Berbekal laptop dan secangkir teh hangat, Saya dibuat takjub akan kearifan lokal masyarakat sekitar hutan dalam melindungi kelestarian hutan. Usut punya usut, ternyata pengelolaan hutan lestari telah dilakukan masyarakat adat sejak puluhan bahkan ratusan tahun lalu dan tetap diterapkan sampai saat ini.
Misalnya Pembagian kawasan dalam hutan berdasarkan fungsinya, seperti kawasan yang diperuntukan untuk kegiatan pertanian, kawasan berburu dan kawasan terlarang/hutan larangan.
Masyarakat adat sangat patuh mentaati aturan tersebut, kawasan pertanian hanya digunakan untuk kegiatan pertanian sebaliknya juga dengan kawasan berburu.
Kawasan terlarang biasanya tidak boleh dijamah dikarenakan adanya situs-situs sejarah dan/atau karena merupakan kawasan konservasi yang berfungsi menjaga mata air dan mencegah tanah longsor pada wilayah-wilayah berlereng saat musim hujan.
Brubuh, Kearifan Masyarakat Jawa Menjaga Hutan
Salah satu kearifan masyarakat dalam menjaga hutan yang mencuri perhatian Saya adalah Brubuh. Brubuh adalah bentuk kearifan lokal sekaligus kekayaan budaya masyarakat Jawa yang dinilai sangat relevan menjaga hutan dengan konsep pembangunan berkelanjutan. Melalui tradisi Brubuh, masyarakat menerapkan sistem penebangan kayu tradisional yang didasarkan atas perhitungan kalender pertanian Jawa yang sering dikenal dengan istilah pranata mangsa.
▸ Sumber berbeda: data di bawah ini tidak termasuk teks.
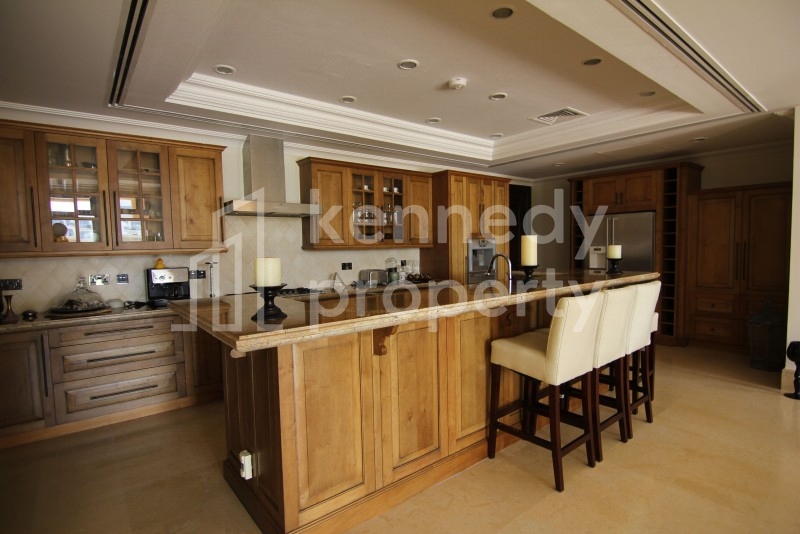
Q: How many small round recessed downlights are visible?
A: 11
Di dalam konsep brubuh, penebangan kayu tradisonal tidak boleh dilakukan sembarang waktu, namun dilaksanakan hanya pada musim tertentu. Pranata mangsa memiliki 12 musim (mangsa). Musim yang paling baik untuk melakukan brubuh atau penebangan pohon/bambu adalah mangsa tuwa (musim tua) yang terdiri dari mangsa kasanga, kasadasa, dan dhesta. Menurut Pranata Mangsa, musim tersebut berkisar antara bulan Maret sampai pertengahan Mei.